Stored data entries

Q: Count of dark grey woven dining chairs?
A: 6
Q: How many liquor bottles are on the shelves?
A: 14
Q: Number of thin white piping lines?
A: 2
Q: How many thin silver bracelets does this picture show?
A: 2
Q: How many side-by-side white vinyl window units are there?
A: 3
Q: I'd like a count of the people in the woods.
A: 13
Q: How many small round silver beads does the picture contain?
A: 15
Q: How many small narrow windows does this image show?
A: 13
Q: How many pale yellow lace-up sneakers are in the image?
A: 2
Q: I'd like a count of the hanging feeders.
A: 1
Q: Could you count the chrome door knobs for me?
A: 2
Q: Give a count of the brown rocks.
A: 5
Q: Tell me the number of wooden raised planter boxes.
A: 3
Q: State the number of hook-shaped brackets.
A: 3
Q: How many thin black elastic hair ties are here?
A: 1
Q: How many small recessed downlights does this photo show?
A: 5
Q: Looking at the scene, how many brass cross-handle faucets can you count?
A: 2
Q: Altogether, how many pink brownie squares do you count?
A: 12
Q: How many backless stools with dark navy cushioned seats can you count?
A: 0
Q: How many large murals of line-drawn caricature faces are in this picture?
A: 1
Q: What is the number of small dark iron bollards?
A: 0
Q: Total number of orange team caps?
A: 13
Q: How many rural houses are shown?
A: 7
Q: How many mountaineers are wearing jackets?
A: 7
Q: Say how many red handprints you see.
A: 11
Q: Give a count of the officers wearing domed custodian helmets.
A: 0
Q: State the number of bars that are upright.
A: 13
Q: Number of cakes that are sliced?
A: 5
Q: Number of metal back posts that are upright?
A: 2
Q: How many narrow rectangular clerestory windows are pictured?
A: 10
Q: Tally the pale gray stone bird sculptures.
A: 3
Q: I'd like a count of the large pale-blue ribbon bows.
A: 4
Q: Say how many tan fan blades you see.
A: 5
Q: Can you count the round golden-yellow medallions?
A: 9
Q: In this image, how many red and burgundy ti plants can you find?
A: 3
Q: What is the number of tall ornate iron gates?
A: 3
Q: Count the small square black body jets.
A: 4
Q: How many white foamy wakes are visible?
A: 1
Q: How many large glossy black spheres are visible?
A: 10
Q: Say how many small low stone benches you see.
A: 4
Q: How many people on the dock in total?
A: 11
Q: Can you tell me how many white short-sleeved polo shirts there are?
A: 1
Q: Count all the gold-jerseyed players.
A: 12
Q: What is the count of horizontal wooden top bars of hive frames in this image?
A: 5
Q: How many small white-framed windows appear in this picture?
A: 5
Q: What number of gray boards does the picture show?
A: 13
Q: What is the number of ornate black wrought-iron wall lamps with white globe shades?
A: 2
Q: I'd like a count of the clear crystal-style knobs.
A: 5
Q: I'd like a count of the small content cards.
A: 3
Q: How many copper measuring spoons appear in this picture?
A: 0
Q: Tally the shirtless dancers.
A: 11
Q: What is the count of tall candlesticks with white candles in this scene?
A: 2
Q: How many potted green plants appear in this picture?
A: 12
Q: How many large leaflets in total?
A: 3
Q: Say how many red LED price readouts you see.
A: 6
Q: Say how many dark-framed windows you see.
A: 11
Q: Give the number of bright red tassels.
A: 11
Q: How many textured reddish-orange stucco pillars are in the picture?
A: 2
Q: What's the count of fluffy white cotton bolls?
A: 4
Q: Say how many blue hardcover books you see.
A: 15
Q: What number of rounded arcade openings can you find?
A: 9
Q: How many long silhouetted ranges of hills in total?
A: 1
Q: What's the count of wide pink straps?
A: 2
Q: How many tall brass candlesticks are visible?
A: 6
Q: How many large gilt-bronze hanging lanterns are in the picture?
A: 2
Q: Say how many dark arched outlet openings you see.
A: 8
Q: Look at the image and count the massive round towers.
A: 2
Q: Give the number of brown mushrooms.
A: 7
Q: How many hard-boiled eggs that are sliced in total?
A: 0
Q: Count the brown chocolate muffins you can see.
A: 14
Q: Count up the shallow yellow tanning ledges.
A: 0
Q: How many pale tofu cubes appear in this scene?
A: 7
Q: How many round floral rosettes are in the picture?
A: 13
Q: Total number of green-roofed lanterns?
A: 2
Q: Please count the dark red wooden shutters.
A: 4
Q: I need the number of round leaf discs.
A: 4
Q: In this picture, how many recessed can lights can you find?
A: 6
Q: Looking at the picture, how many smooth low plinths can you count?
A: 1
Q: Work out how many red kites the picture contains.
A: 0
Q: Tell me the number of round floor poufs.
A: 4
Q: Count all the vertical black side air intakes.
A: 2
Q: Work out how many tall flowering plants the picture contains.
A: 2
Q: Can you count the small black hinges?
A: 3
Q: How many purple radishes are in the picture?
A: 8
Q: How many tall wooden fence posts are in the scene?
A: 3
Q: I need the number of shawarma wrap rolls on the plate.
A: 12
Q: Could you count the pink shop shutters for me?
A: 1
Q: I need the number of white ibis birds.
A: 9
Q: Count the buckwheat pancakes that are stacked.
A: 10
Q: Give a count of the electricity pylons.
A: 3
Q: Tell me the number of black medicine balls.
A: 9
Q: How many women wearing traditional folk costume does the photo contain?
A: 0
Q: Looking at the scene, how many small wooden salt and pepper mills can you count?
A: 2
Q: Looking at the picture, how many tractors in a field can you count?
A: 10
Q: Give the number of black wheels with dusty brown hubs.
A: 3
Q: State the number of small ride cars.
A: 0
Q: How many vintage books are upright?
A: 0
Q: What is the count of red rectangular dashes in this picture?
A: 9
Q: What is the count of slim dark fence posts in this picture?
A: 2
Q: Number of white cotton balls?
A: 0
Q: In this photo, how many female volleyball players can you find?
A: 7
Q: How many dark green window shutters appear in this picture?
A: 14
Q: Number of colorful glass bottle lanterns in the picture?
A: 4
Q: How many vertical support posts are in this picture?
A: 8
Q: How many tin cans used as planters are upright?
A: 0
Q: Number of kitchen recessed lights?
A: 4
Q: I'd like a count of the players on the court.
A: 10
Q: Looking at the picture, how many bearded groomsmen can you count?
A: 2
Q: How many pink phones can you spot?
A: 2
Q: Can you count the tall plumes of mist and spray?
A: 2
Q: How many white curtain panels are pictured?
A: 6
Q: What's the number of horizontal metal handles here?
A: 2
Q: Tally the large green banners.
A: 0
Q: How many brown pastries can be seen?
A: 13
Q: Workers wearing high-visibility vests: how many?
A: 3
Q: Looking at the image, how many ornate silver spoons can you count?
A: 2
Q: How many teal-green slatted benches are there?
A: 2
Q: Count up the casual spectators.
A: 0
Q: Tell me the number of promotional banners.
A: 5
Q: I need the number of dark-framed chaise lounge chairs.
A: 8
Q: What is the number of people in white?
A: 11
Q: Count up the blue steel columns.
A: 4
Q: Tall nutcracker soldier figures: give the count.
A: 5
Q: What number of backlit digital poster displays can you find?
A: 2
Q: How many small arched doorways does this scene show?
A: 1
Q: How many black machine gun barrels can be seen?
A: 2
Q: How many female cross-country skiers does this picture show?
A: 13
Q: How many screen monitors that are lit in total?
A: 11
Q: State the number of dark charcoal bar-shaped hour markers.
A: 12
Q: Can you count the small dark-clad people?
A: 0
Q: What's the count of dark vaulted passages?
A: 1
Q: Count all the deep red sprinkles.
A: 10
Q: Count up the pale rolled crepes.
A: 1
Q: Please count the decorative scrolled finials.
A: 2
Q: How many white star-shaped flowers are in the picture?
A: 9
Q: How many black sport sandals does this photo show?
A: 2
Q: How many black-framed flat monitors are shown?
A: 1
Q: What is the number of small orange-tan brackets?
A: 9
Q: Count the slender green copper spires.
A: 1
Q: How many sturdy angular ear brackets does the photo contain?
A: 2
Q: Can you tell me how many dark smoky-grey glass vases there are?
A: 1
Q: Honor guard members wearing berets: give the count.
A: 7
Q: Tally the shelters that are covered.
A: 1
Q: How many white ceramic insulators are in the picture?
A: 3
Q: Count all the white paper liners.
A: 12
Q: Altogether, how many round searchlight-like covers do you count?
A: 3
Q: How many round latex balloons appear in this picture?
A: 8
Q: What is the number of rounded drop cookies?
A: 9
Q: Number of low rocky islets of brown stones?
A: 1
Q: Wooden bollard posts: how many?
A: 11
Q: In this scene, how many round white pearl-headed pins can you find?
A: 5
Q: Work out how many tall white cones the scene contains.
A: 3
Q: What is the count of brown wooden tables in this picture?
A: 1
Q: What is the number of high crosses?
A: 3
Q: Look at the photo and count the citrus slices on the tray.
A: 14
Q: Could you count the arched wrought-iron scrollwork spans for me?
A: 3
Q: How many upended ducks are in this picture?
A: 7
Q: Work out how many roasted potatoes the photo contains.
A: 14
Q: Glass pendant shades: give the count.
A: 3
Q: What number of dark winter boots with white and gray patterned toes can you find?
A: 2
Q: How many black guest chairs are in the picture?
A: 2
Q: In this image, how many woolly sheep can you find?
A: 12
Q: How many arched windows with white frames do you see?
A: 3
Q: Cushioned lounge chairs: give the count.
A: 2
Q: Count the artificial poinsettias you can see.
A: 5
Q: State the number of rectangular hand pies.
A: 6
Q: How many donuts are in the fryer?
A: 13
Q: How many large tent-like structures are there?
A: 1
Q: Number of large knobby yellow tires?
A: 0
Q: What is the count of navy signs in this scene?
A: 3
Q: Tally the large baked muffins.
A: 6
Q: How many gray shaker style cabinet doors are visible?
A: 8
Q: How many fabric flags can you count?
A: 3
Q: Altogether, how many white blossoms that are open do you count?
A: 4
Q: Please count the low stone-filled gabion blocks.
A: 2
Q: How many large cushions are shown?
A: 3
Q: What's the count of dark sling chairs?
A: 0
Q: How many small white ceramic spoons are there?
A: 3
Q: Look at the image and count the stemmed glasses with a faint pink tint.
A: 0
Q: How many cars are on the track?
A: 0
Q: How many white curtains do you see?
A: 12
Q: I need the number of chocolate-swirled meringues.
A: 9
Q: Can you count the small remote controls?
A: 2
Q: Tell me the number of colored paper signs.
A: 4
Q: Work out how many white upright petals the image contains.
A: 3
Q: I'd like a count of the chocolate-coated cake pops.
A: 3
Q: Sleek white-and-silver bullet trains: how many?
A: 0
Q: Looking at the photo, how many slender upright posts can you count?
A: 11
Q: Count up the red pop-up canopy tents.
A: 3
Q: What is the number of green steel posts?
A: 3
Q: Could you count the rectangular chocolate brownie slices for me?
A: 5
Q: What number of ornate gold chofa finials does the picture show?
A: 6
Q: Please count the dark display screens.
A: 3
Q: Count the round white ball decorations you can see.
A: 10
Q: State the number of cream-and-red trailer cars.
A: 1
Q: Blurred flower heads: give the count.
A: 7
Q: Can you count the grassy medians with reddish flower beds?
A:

WHAT YOU WILL DO:
Locate the line that contains "Q: What number of ornate", then please quote it and every line after it to the end of the entries above, exactly and with nothing else.

EXERCISE SOLUTION:
Q: What number of ornate gold chofa finials does the picture show?
A: 6
Q: Please count the dark display screens.
A: 3
Q: Count the round white ball decorations you can see.
A: 10
Q: State the number of cream-and-red trailer cars.
A: 1
Q: Blurred flower heads: give the count.
A: 7
Q: Can you count the grassy medians with reddish flower beds?
A:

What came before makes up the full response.